### Saved data entries
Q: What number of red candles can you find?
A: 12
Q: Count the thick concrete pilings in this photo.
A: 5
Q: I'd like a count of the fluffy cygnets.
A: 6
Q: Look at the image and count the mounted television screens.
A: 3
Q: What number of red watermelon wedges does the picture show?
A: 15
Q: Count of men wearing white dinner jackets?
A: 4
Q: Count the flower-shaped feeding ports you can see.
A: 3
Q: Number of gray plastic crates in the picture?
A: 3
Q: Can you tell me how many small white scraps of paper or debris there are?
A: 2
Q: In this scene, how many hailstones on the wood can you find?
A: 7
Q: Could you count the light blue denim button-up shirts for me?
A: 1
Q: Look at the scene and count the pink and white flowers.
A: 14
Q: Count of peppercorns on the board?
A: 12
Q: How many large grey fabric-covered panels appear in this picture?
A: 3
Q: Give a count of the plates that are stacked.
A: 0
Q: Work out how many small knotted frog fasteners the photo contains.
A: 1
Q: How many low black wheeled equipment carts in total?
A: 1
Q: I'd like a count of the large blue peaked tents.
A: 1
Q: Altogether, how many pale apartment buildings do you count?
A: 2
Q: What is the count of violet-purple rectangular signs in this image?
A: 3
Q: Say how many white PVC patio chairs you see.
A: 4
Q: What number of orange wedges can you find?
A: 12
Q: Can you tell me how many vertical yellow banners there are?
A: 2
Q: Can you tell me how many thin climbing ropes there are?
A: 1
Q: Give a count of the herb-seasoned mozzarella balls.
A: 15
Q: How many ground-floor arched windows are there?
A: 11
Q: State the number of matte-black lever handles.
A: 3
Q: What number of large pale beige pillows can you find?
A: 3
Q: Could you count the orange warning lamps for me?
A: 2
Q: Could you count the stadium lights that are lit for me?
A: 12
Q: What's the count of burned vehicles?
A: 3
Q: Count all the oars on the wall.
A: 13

### THE PROBLEM
Above are some records; repeat all of them exactly.

### OUTPUT BELOW
Q: What number of red candles can you find?
A: 12
Q: Count the thick concrete pilings in this photo.
A: 5
Q: I'd like a count of the fluffy cygnets.
A: 6
Q: Look at the image and count the mounted television screens.
A: 3
Q: What number of red watermelon wedges does the picture show?
A: 15
Q: Count of men wearing white dinner jackets?
A: 4
Q: Count the flower-shaped feeding ports you can see.
A: 3
Q: Number of gray plastic crates in the picture?
A: 3
Q: Can you tell me how many small white scraps of paper or debris there are?
A: 2
Q: In this scene, how many hailstones on the wood can you find?
A: 7
Q: Could you count the light blue denim button-up shirts for me?
A: 1
Q: Look at the scene and count the pink and white flowers.
A: 14
Q: Count of peppercorns on the board?
A: 12
Q: How many large grey fabric-covered panels appear in this picture?
A: 3
Q: Give a count of the plates that are stacked.
A: 0
Q: Work out how many small knotted frog fasteners the photo contains.
A: 1
Q: How many low black wheeled equipment carts in total?
A: 1
Q: I'd like a count of the large blue peaked tents.
A: 1
Q: Altogether, how many pale apartment buildings do you count?
A: 2
Q: What is the count of violet-purple rectangular signs in this image?
A: 3
Q: Say how many white PVC patio chairs you see.
A: 4
Q: What number of orange wedges can you find?
A: 12
Q: Can you tell me how many vertical yellow banners there are?
A: 2
Q: Can you tell me how many thin climbing ropes there are?
A: 1
Q: Give a count of the herb-seasoned mozzarella balls.
A: 15
Q: How many ground-floor arched windows are there?
A: 11
Q: State the number of matte-black lever handles.
A: 3
Q: What number of large pale beige pillows can you find?
A: 3
Q: Could you count the orange warning lamps for me?
A: 2
Q: Could you count the stadium lights that are lit for me?
A: 12
Q: What's the count of burned vehicles?
A: 3
Q: Count all the oars on the wall.
A: 13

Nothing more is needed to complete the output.